**What this task involves:** Copy out nothing but the lines from the one holding "Q: Work out" through the end of the entries below, exactly as written and without the pictures.

**Records supplied:**
******************************

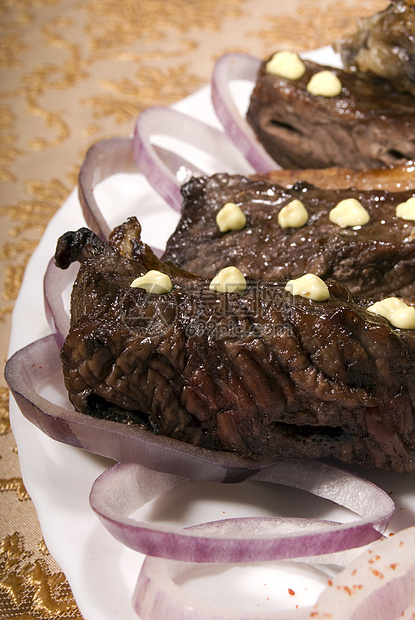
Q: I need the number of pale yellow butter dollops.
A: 10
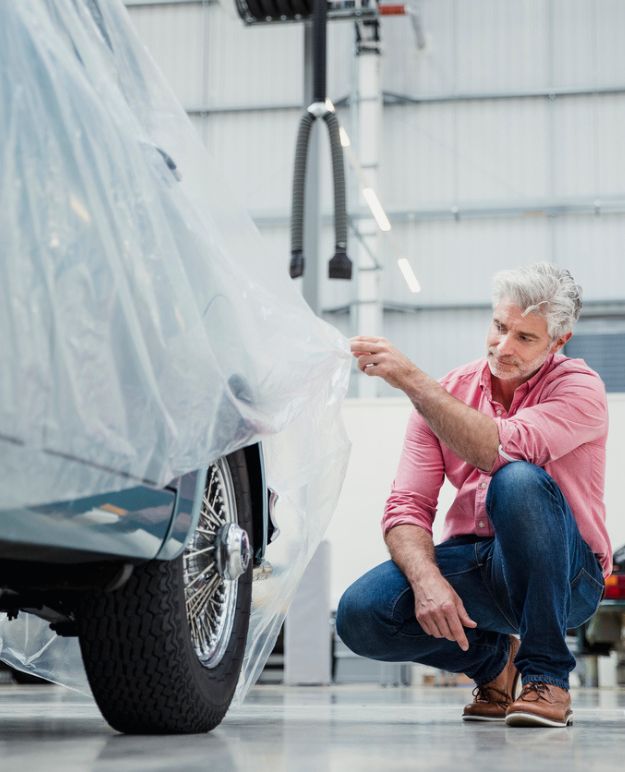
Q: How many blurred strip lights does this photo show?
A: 4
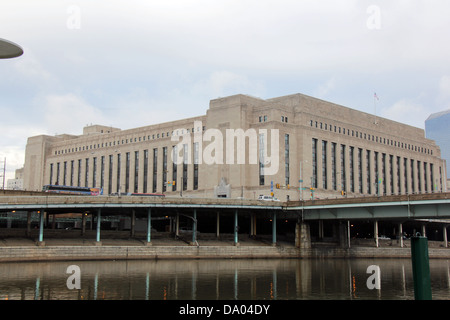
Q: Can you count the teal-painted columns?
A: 6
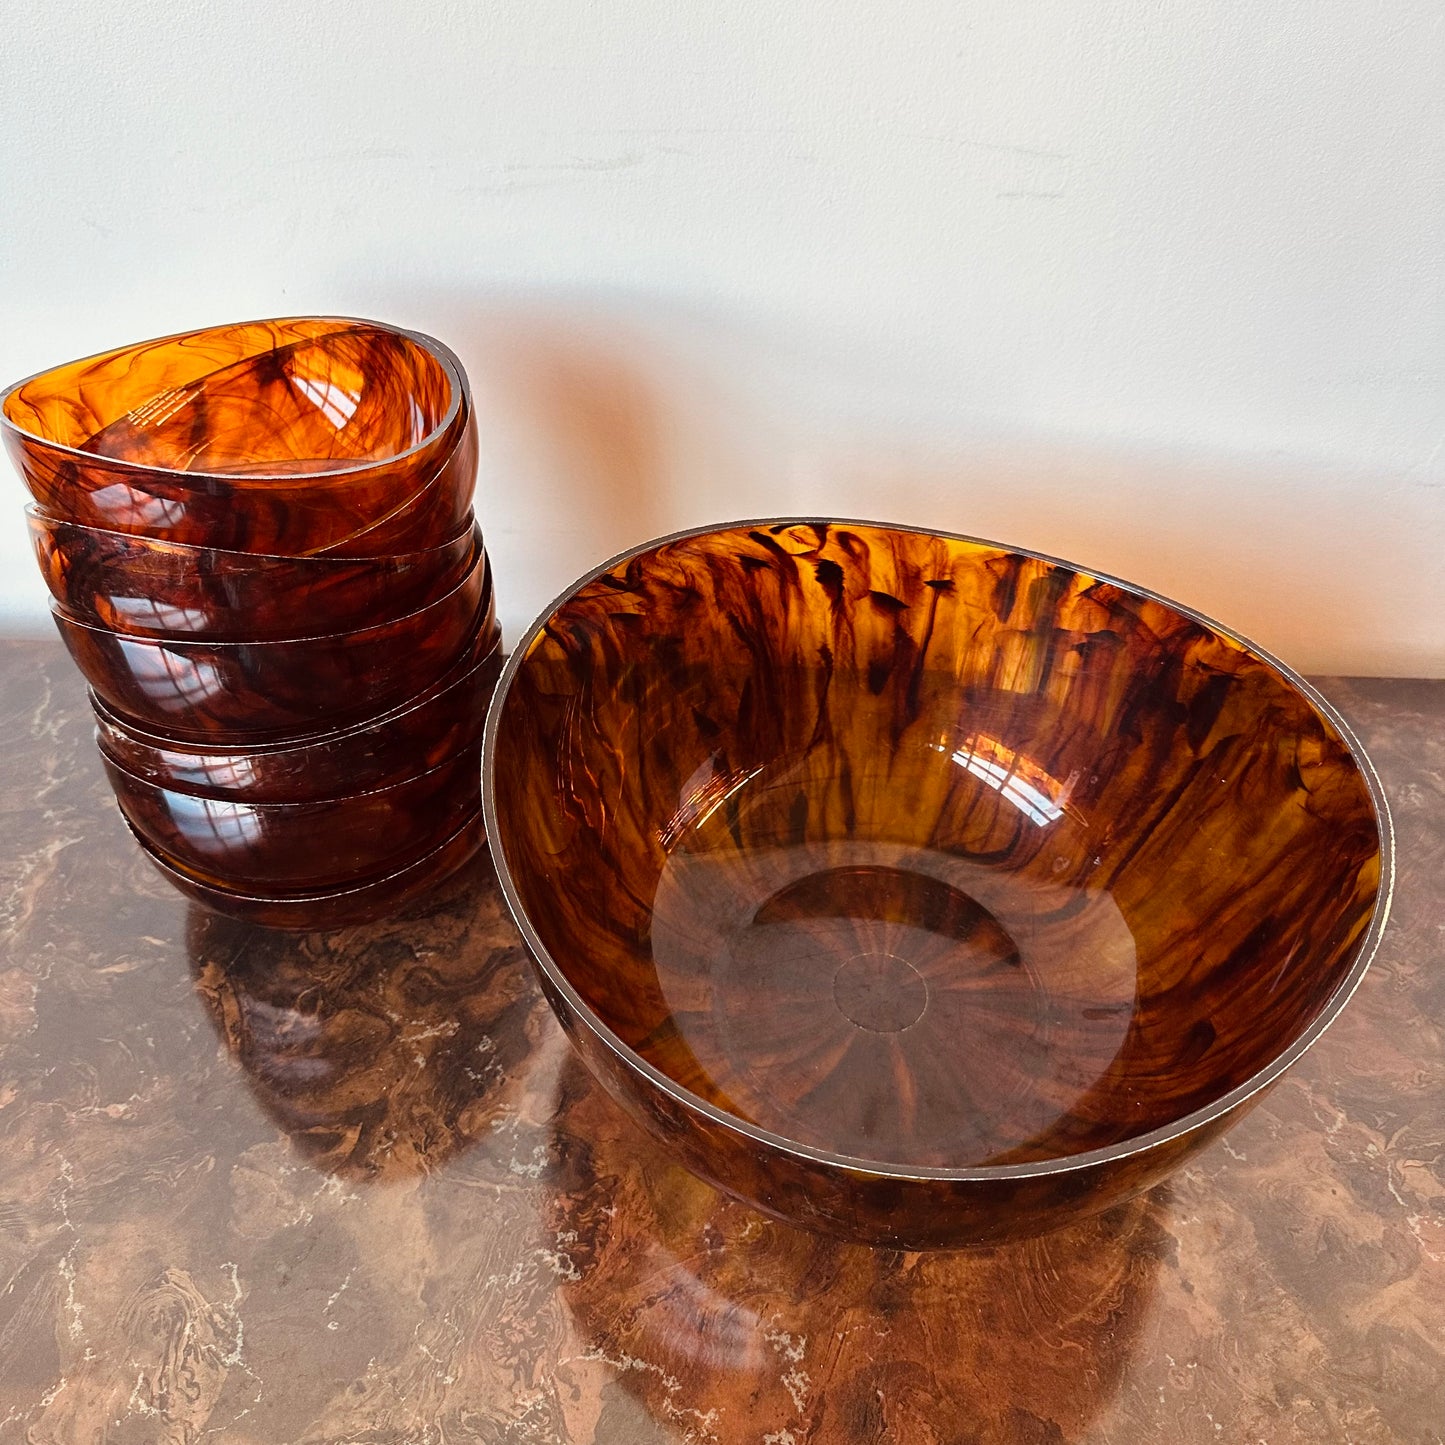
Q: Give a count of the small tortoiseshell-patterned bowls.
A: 8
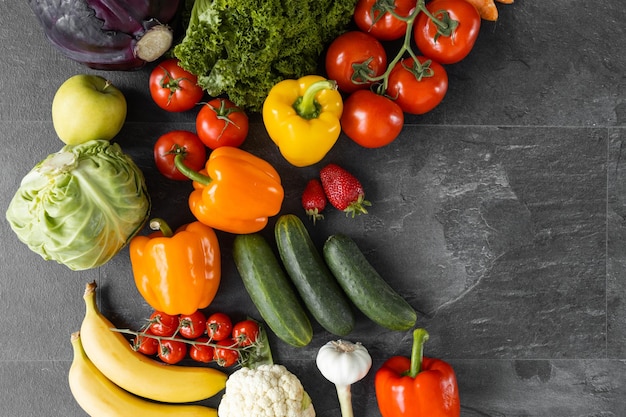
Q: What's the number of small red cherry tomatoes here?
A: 8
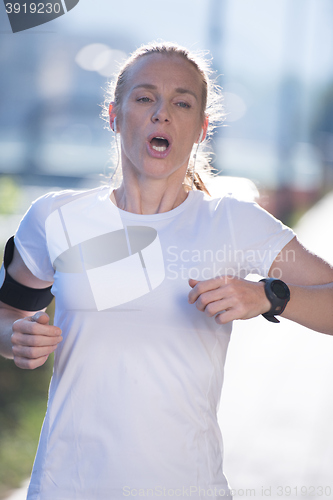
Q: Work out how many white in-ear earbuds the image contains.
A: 2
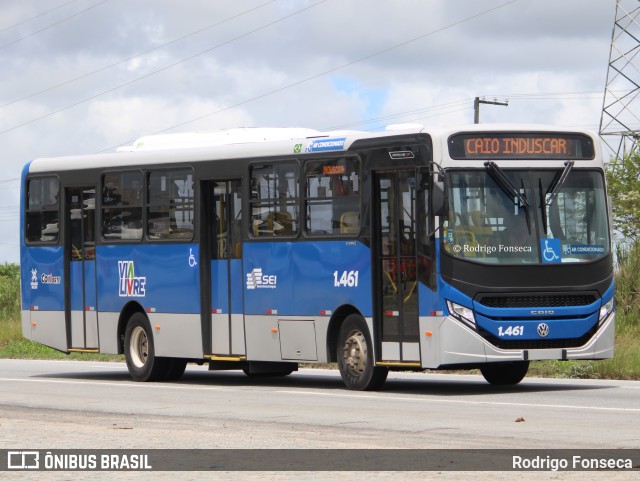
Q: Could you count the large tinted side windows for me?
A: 5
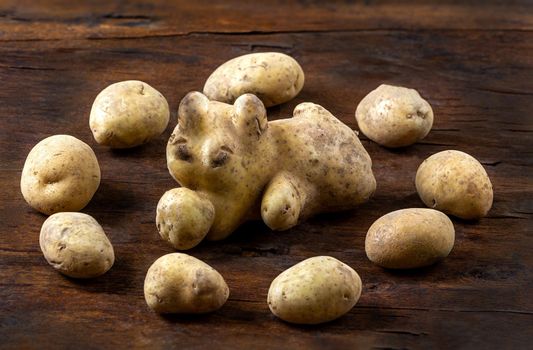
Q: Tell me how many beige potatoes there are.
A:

******************************

**Expected answer:**
Q: Work out how many white in-ear earbuds the image contains.
A: 2
Q: Could you count the large tinted side windows for me?
A: 5
Q: Tell me how many beige potatoes there are.
A:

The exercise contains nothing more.